*** Data for processing ***
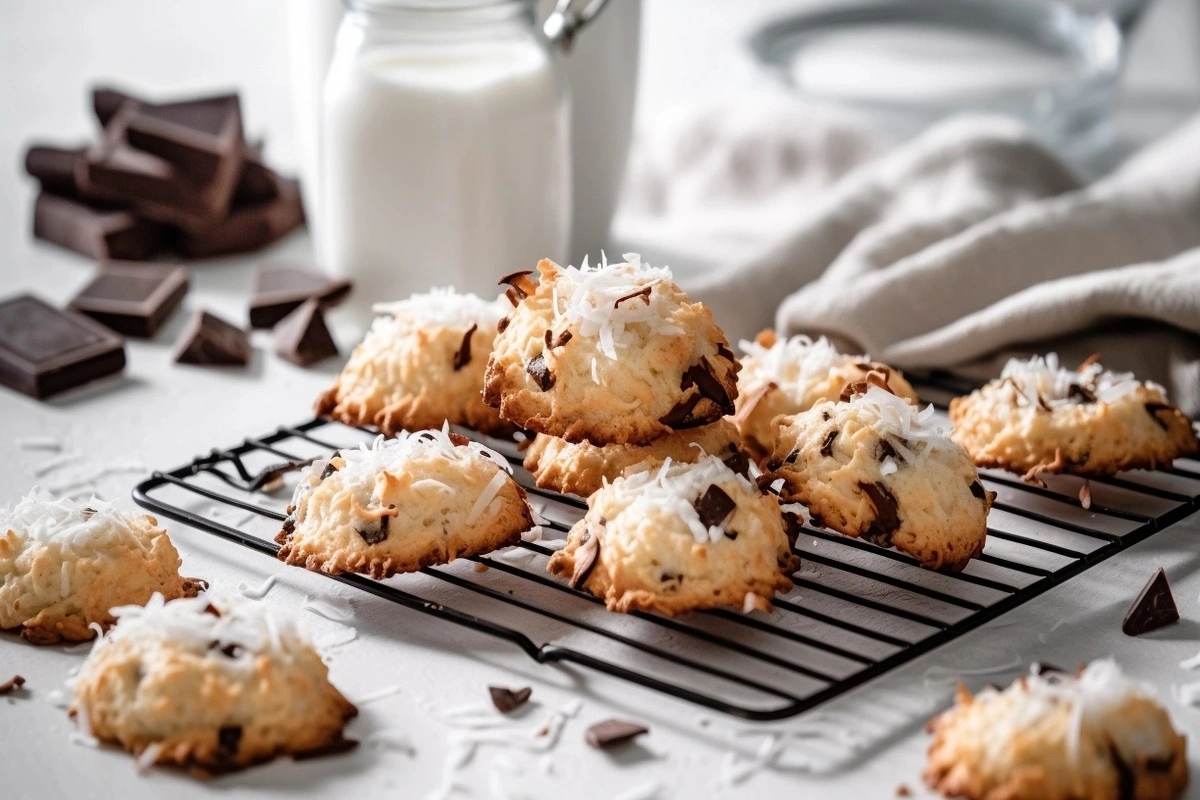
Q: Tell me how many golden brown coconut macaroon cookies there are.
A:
*** End of Data for processing ***
*** Data for processing ***
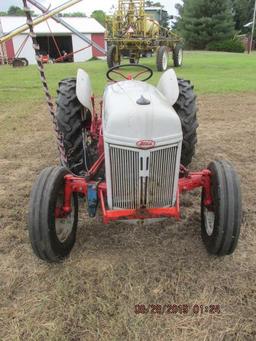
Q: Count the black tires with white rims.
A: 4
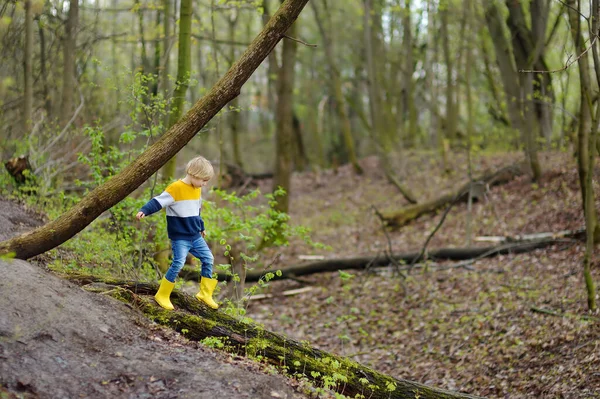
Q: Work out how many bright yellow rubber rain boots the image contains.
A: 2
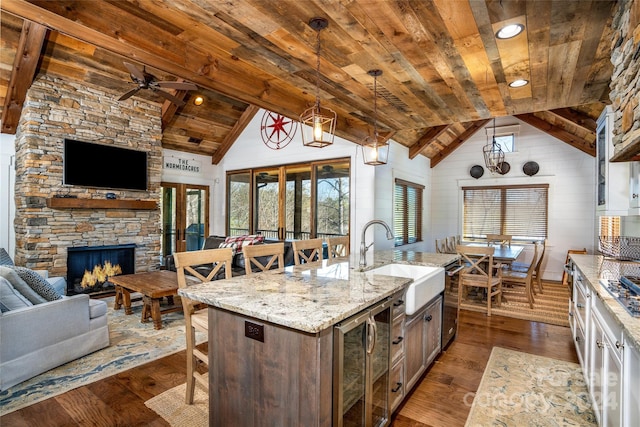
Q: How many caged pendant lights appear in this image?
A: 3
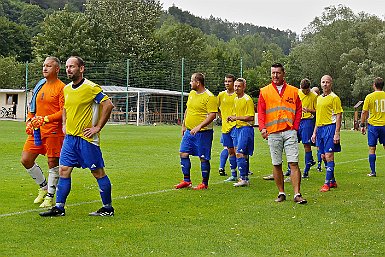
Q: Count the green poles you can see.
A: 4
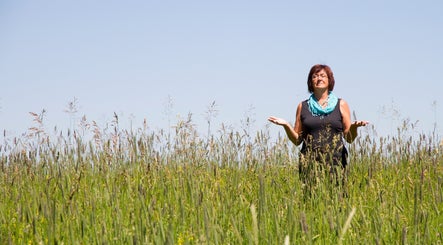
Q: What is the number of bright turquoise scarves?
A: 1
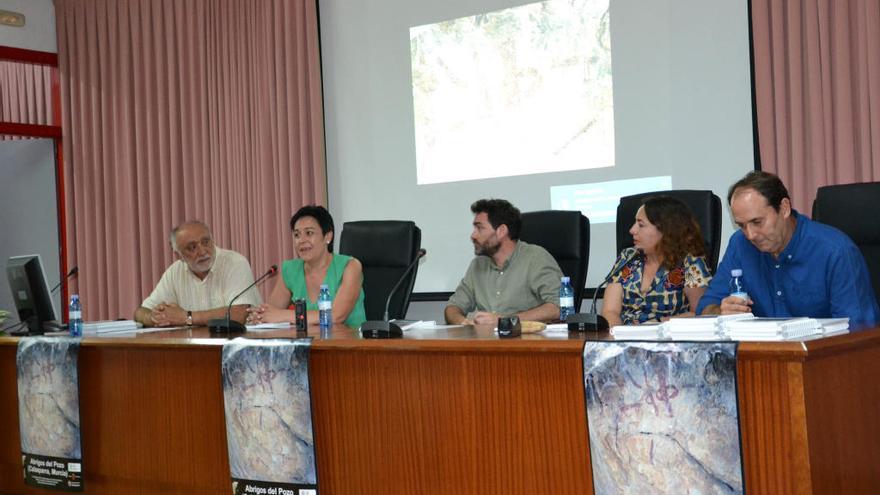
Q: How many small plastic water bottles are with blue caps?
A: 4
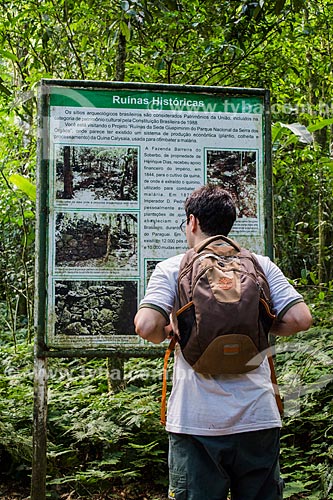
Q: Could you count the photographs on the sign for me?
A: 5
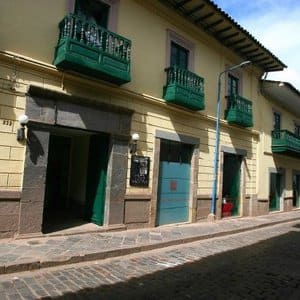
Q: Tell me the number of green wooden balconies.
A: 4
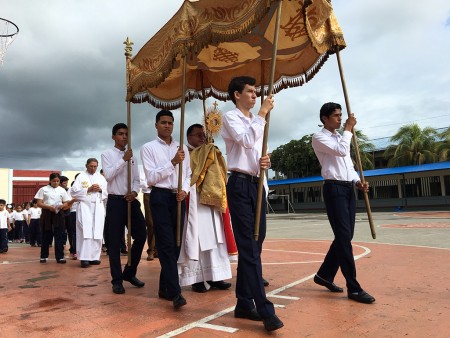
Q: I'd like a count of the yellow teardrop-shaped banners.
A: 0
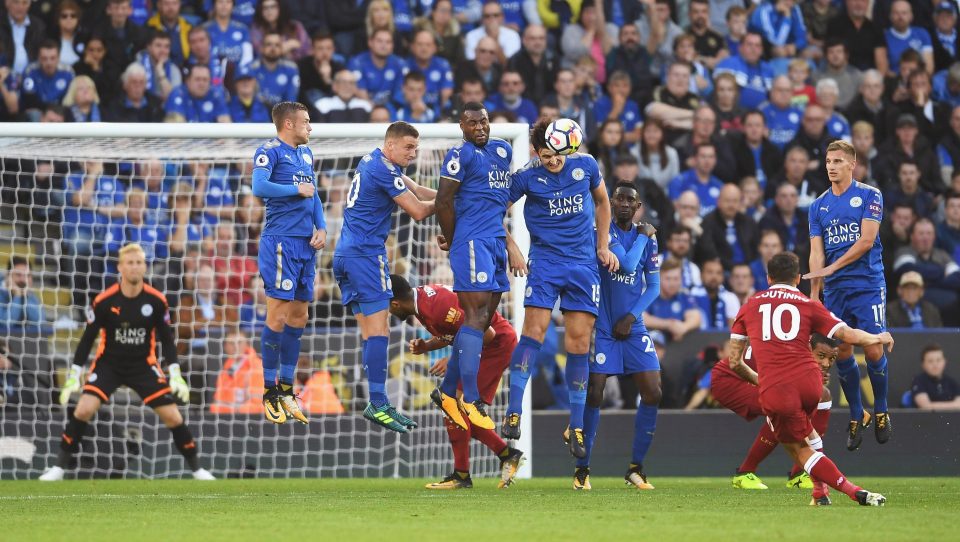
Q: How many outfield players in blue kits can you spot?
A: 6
*** End of Data for processing ***
■ **Work required**:
Output the number of lines in the records above that contain the string "with", and no other text.

■ **The answer**:
2